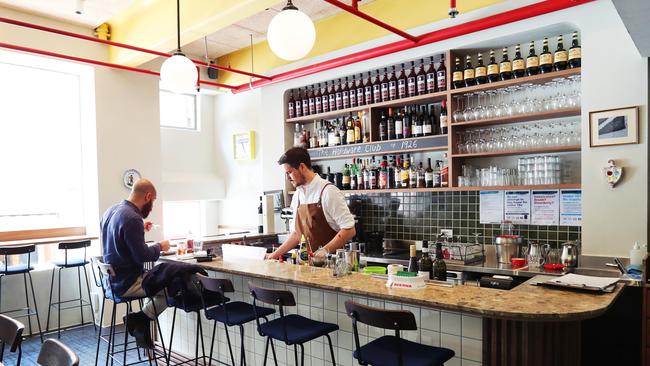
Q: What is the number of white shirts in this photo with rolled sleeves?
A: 1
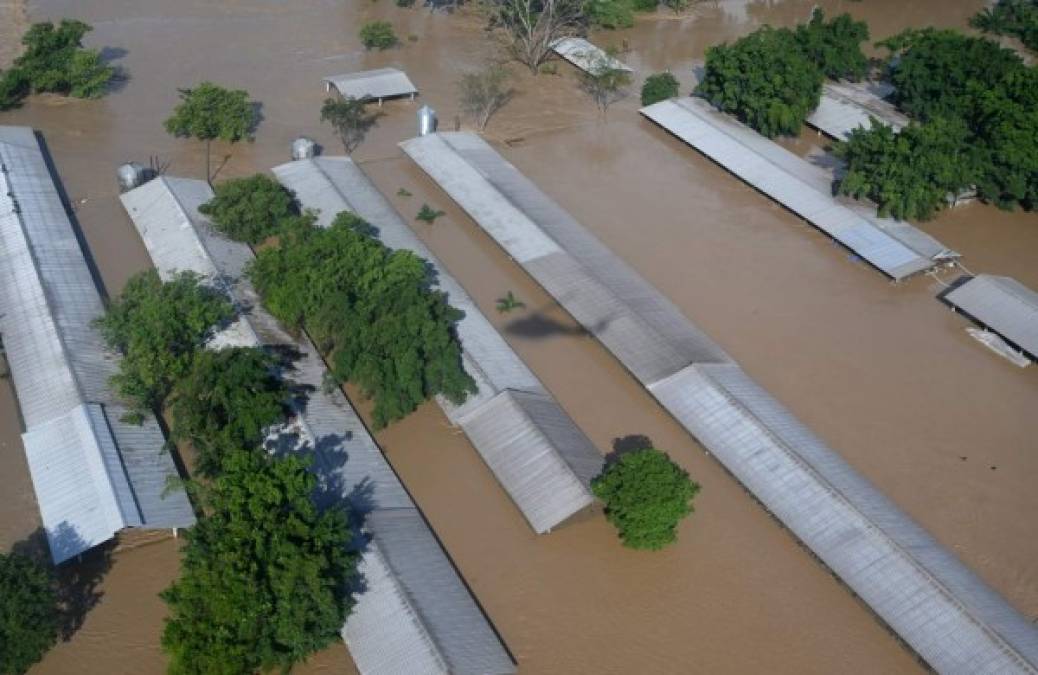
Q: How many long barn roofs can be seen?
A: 5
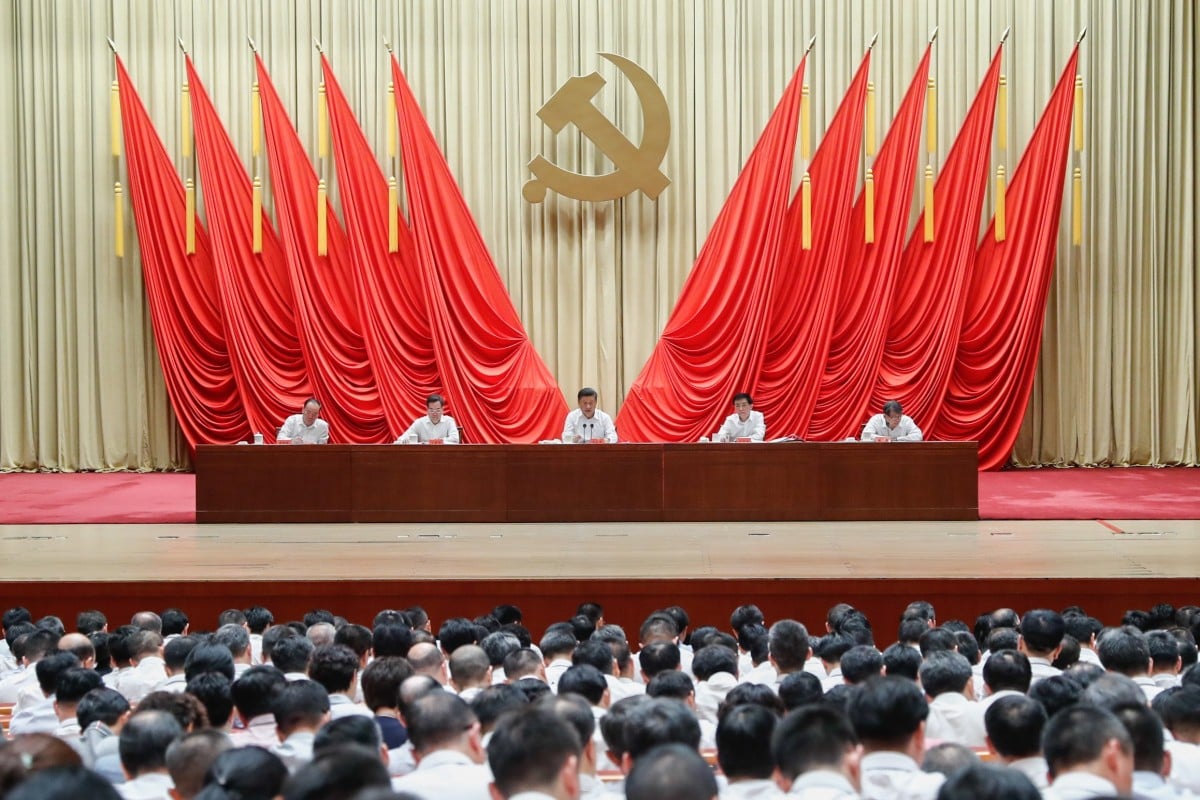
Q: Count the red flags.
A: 10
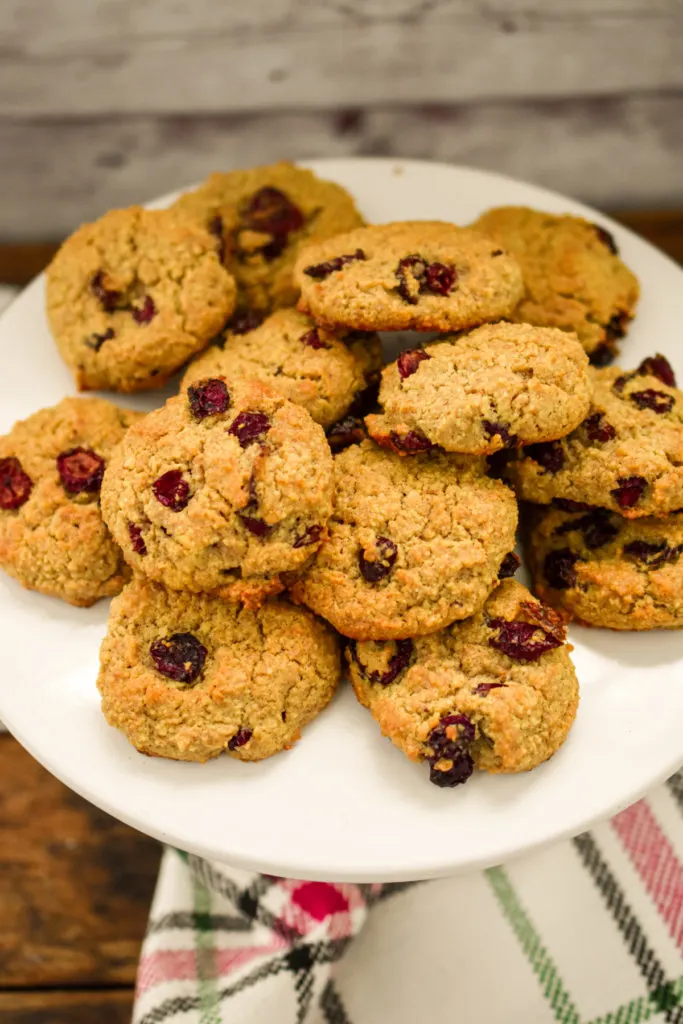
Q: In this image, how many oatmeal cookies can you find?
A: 13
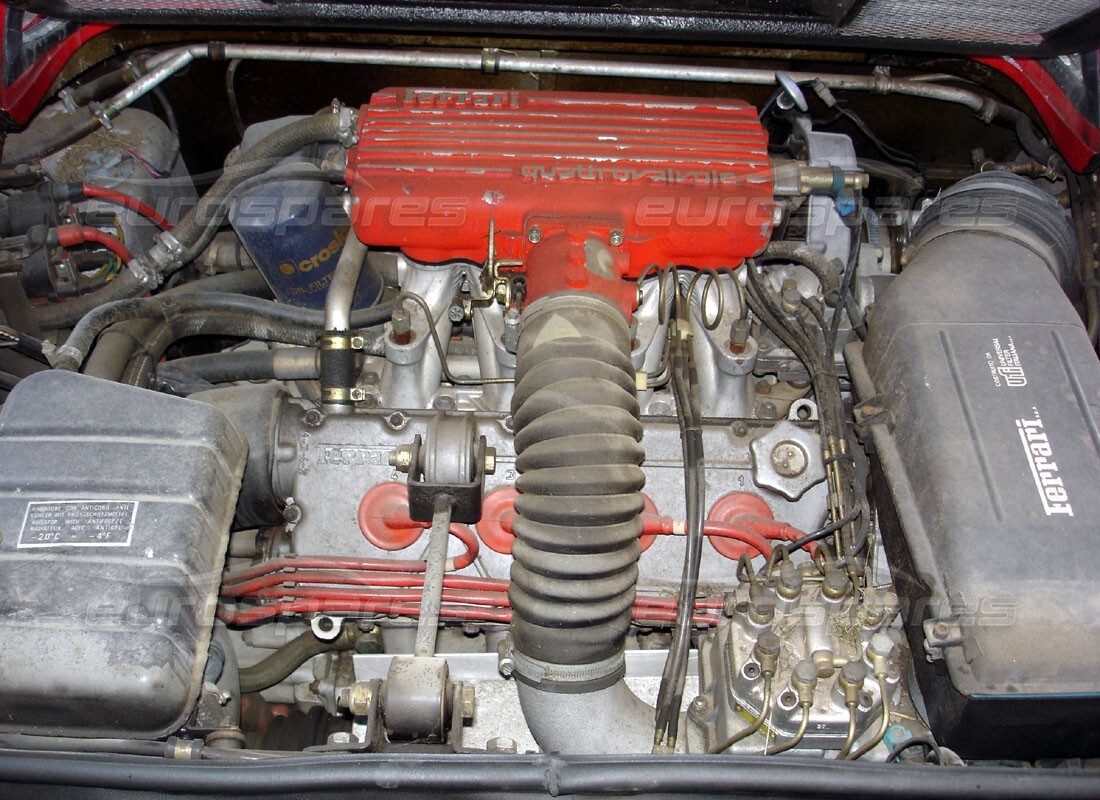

Work instructions ▸
What you write must match, line for line, the records from the line containing "Q: In this image, how" through the last line, with every picture left out.

Your solution ▸
Q: In this image, how many oatmeal cookies can you find?
A: 13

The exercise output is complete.